RAW DATA:
........

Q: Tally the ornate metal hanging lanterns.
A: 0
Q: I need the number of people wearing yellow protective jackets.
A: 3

........

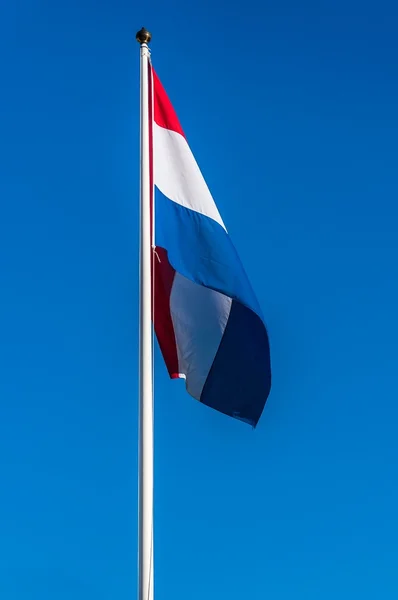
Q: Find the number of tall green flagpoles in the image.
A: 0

........

Among the lines of the data, find every one that holds "number" and copy it.

FINISHED EXERCISE:
Q: I need the number of people wearing yellow protective jackets.
Q: Find the number of tall green flagpoles in the image.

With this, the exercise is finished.